START DATA SHOWN
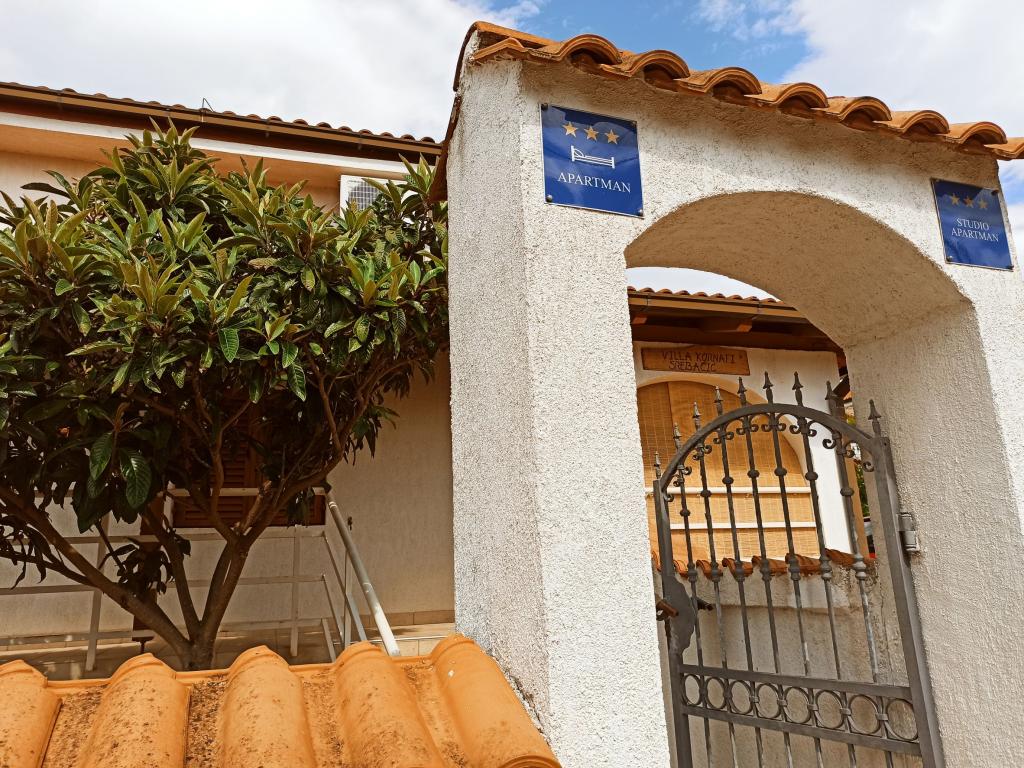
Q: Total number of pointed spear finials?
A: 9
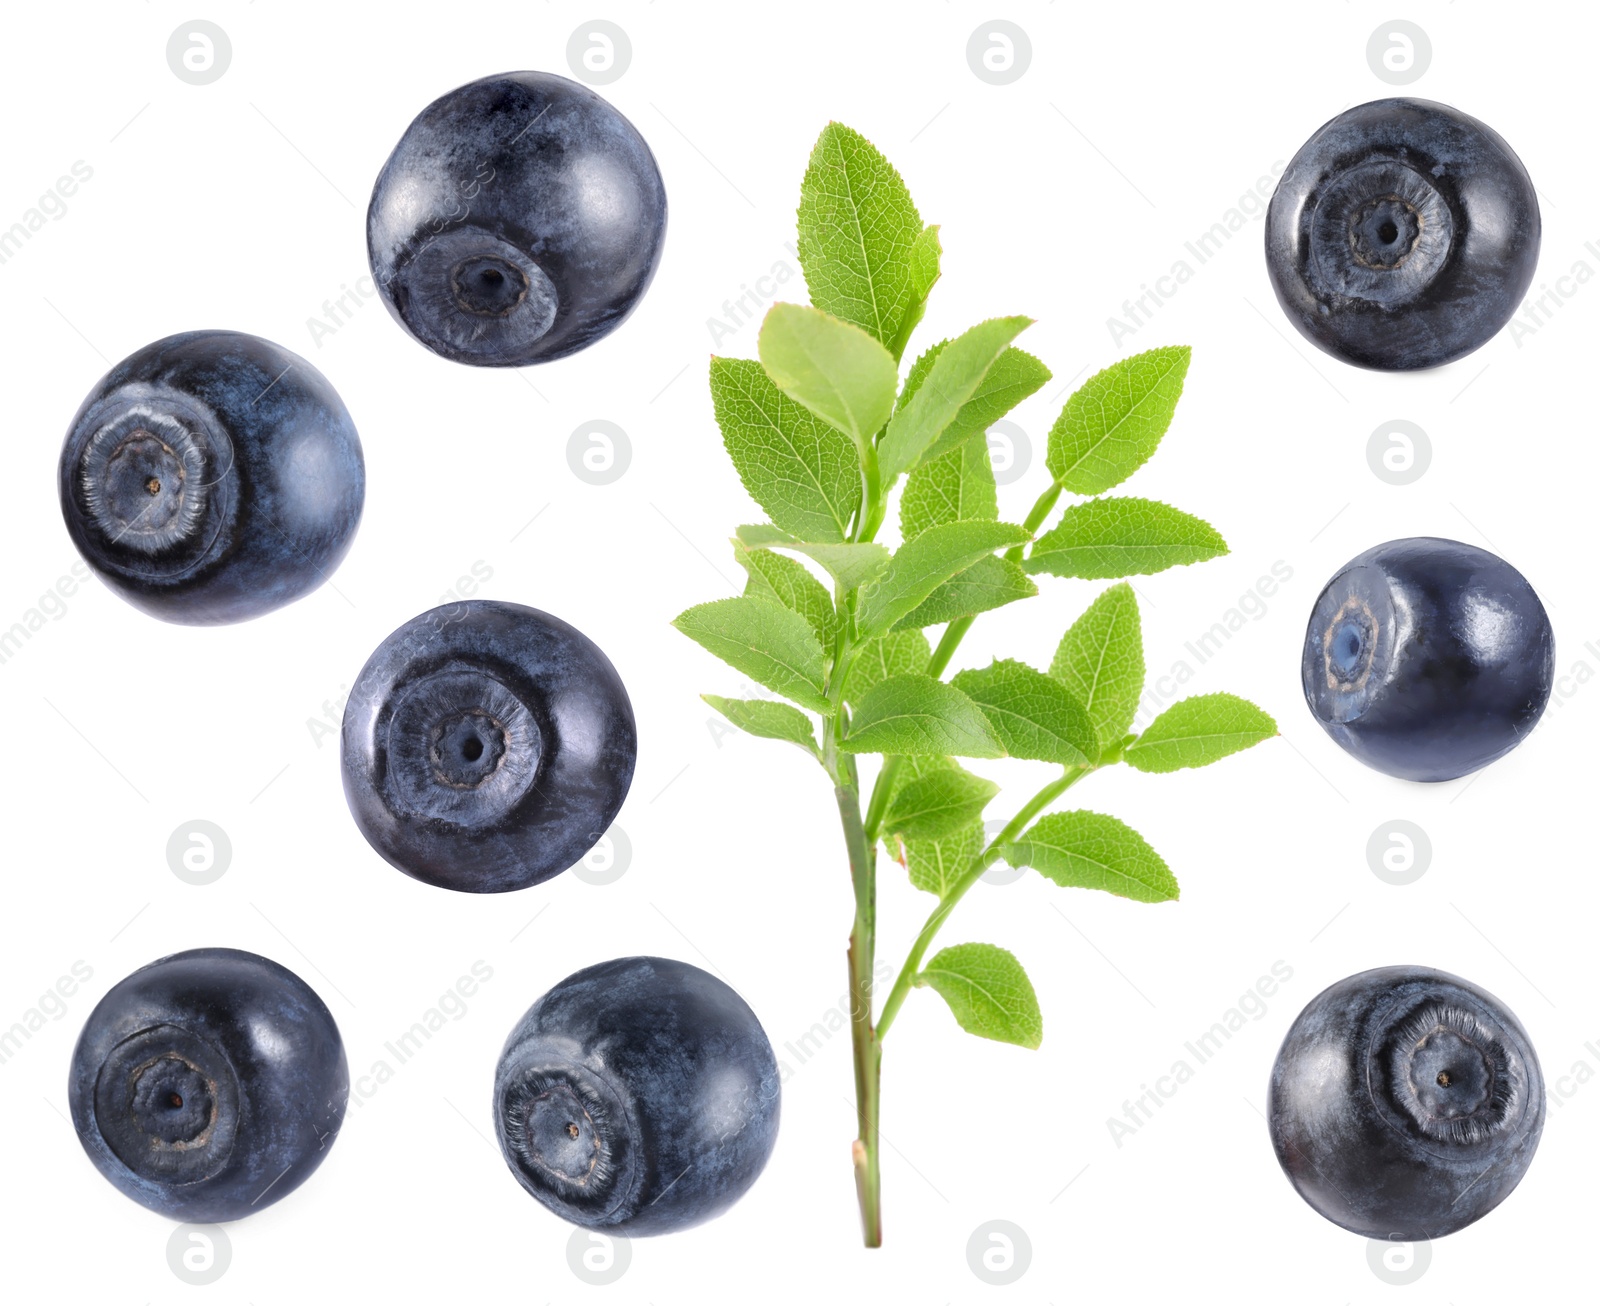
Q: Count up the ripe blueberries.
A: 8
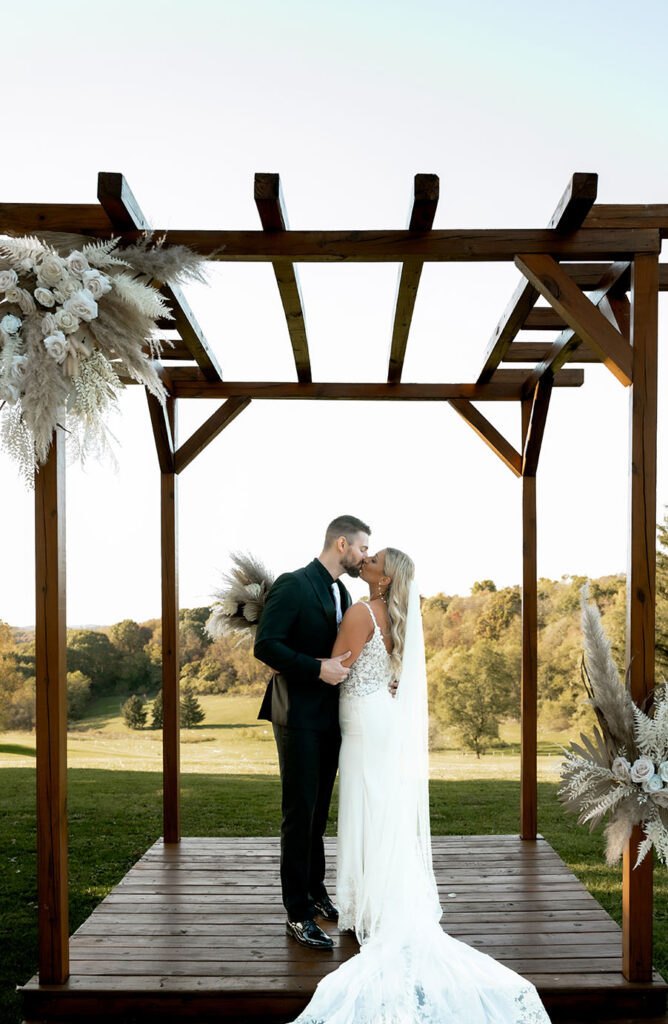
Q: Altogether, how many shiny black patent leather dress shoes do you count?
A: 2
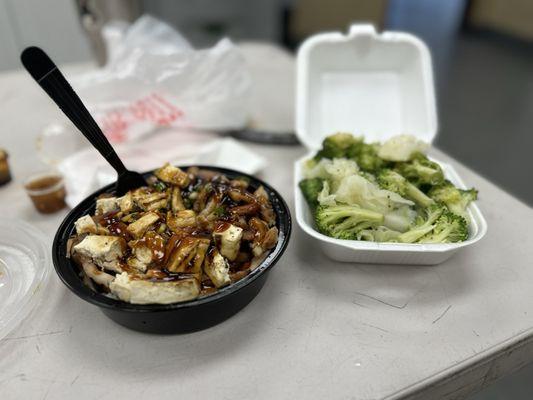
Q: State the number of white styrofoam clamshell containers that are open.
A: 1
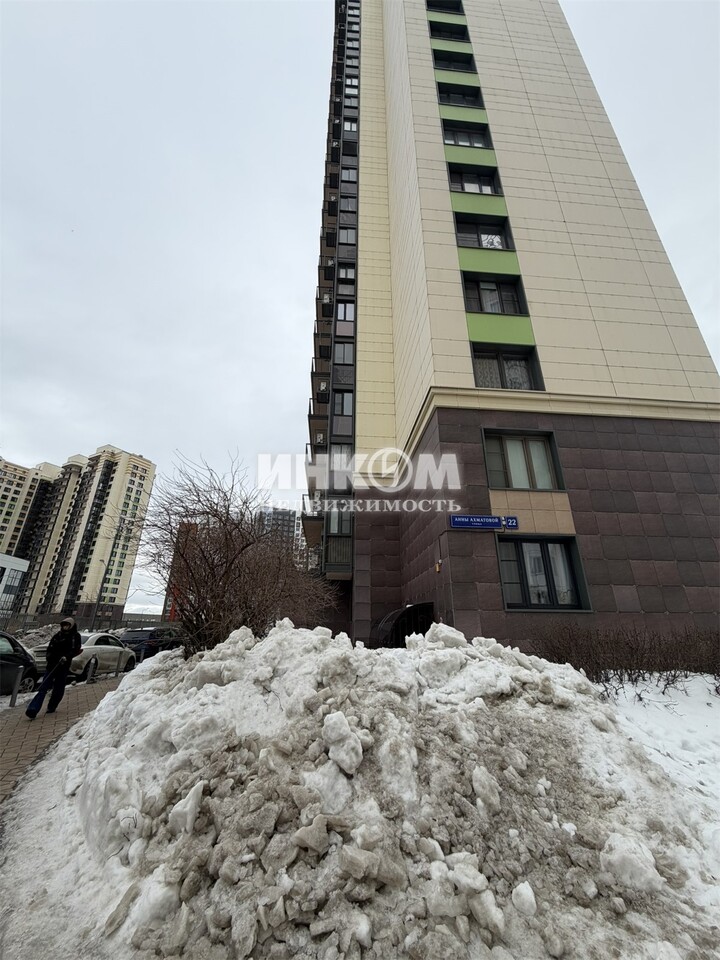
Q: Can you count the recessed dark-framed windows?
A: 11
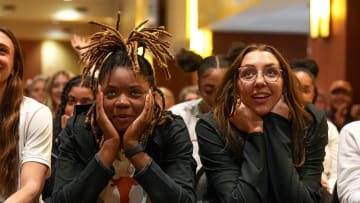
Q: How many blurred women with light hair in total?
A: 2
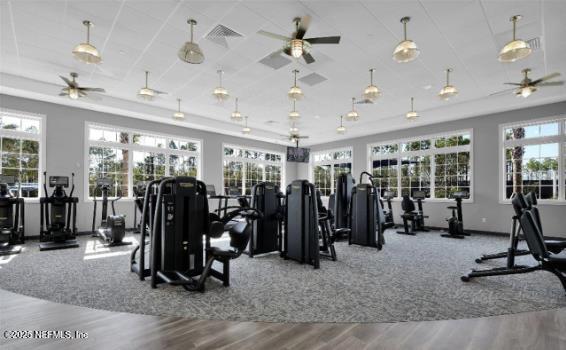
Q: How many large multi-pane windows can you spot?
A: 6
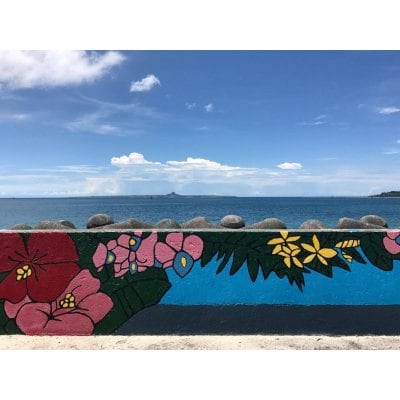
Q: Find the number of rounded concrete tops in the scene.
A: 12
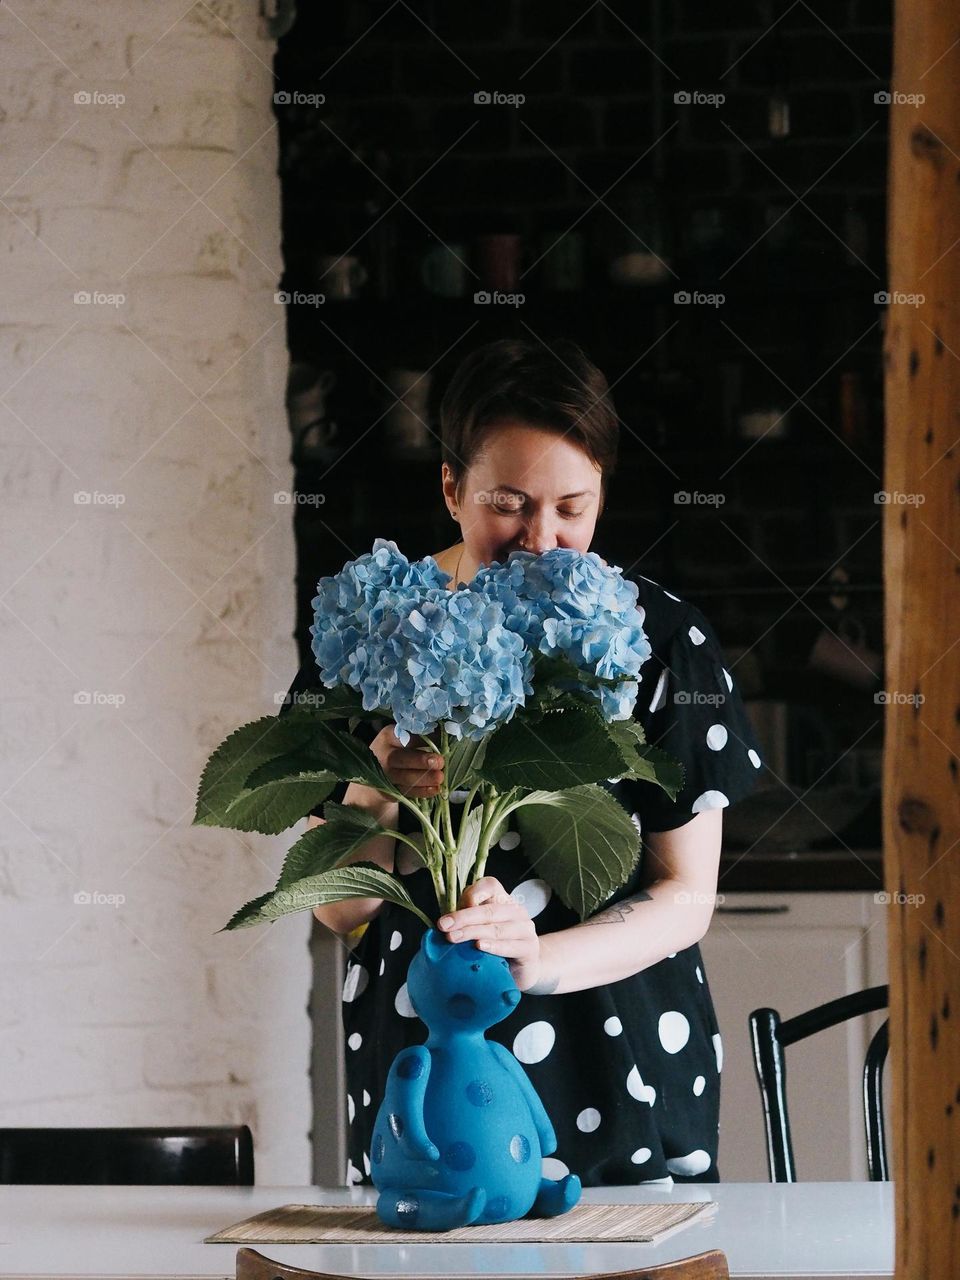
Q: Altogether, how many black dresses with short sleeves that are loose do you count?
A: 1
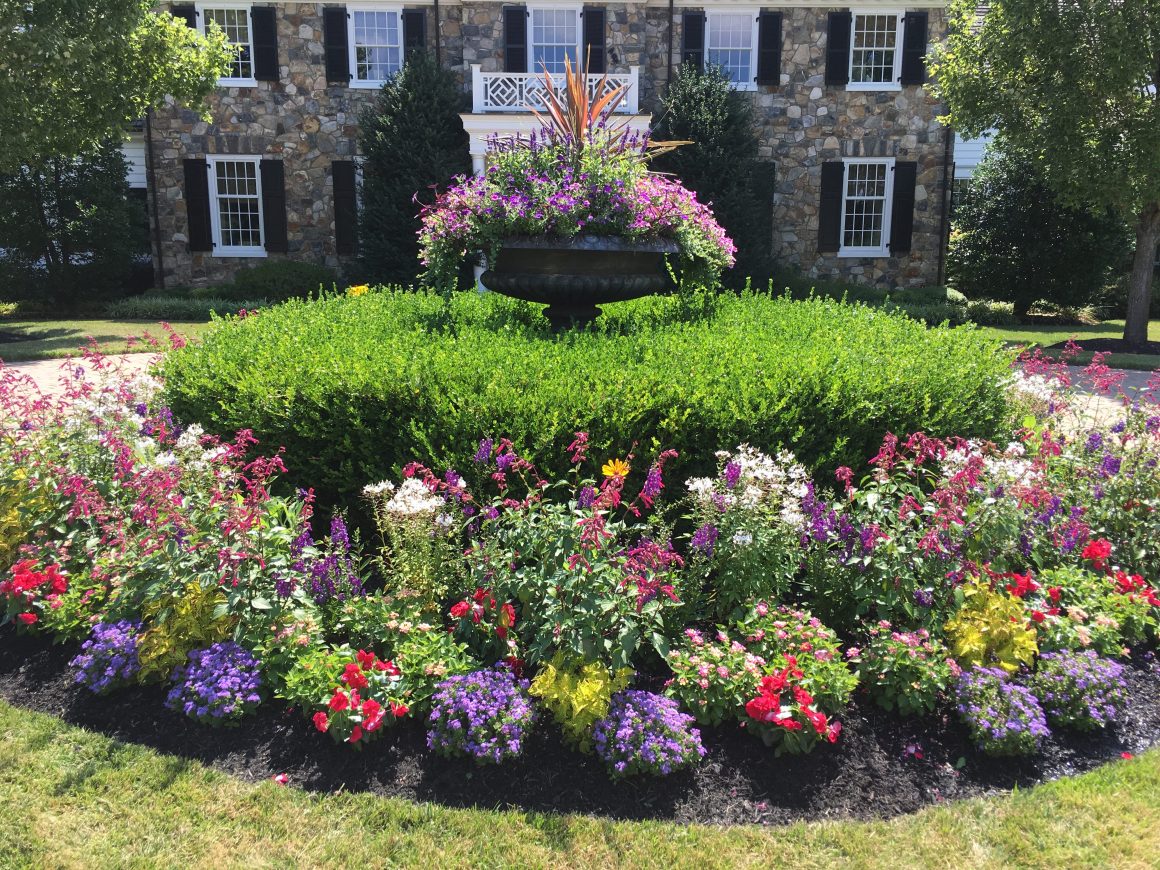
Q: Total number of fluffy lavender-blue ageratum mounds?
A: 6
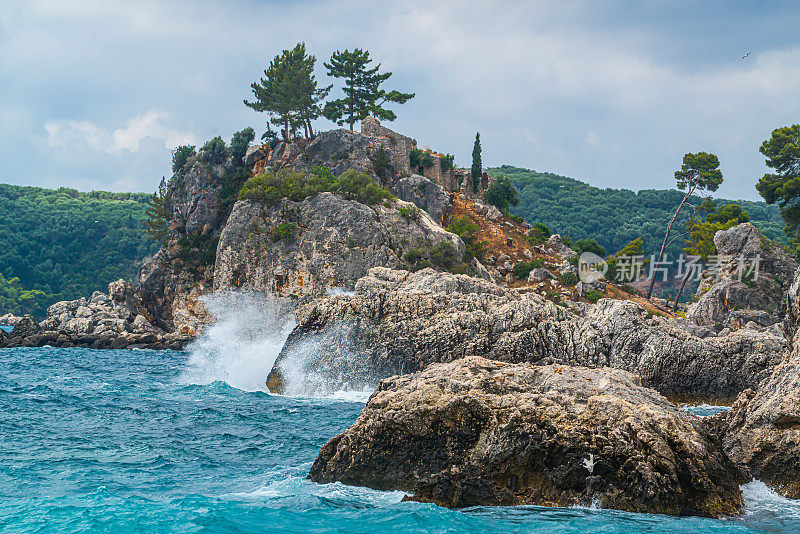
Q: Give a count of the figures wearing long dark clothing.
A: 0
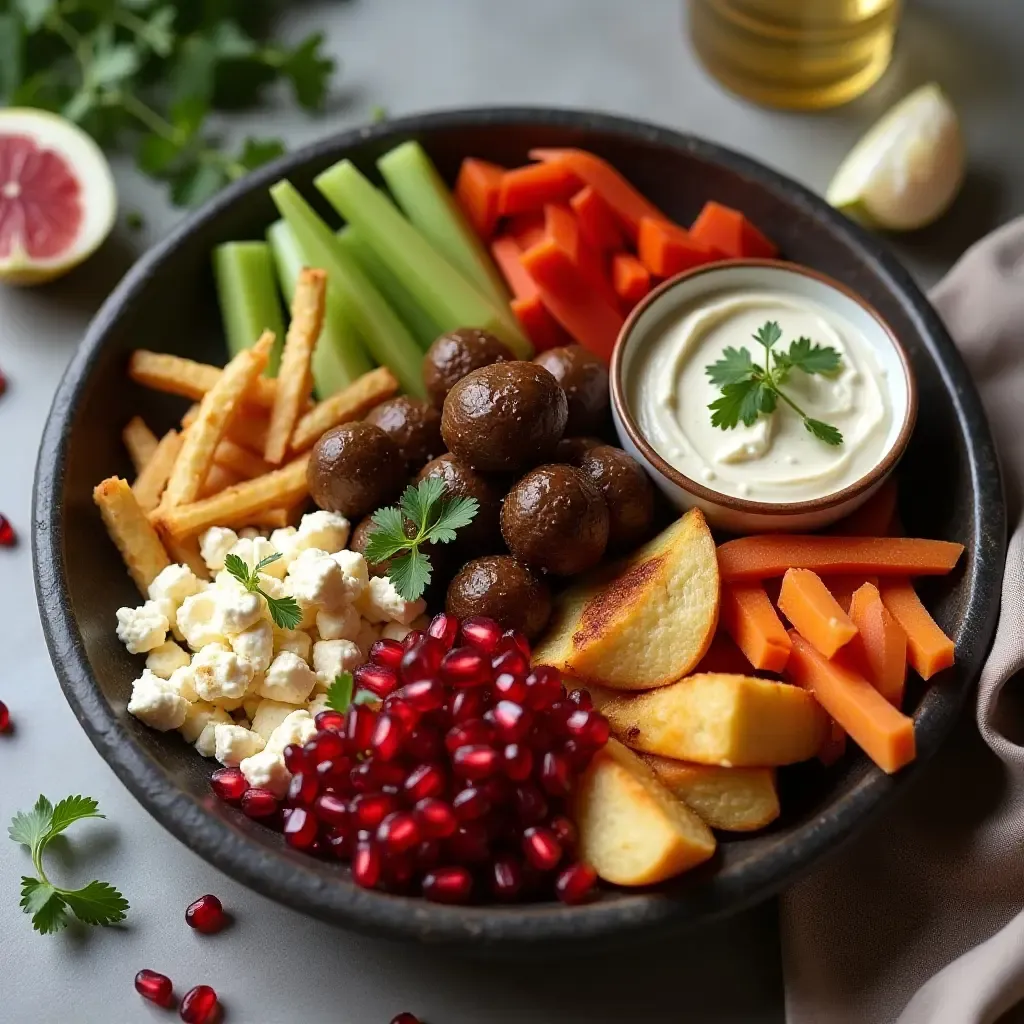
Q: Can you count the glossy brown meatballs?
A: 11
END DATA SHOWN
**PROBLEM STATEMENT**
Starting at the line that contains "Q: Give a count", return every line through the end of the records above exactly as written, and return no pictures.

**RESULT BELOW**
Q: Give a count of the figures wearing long dark clothing.
A: 0
Q: Can you count the glossy brown meatballs?
A: 11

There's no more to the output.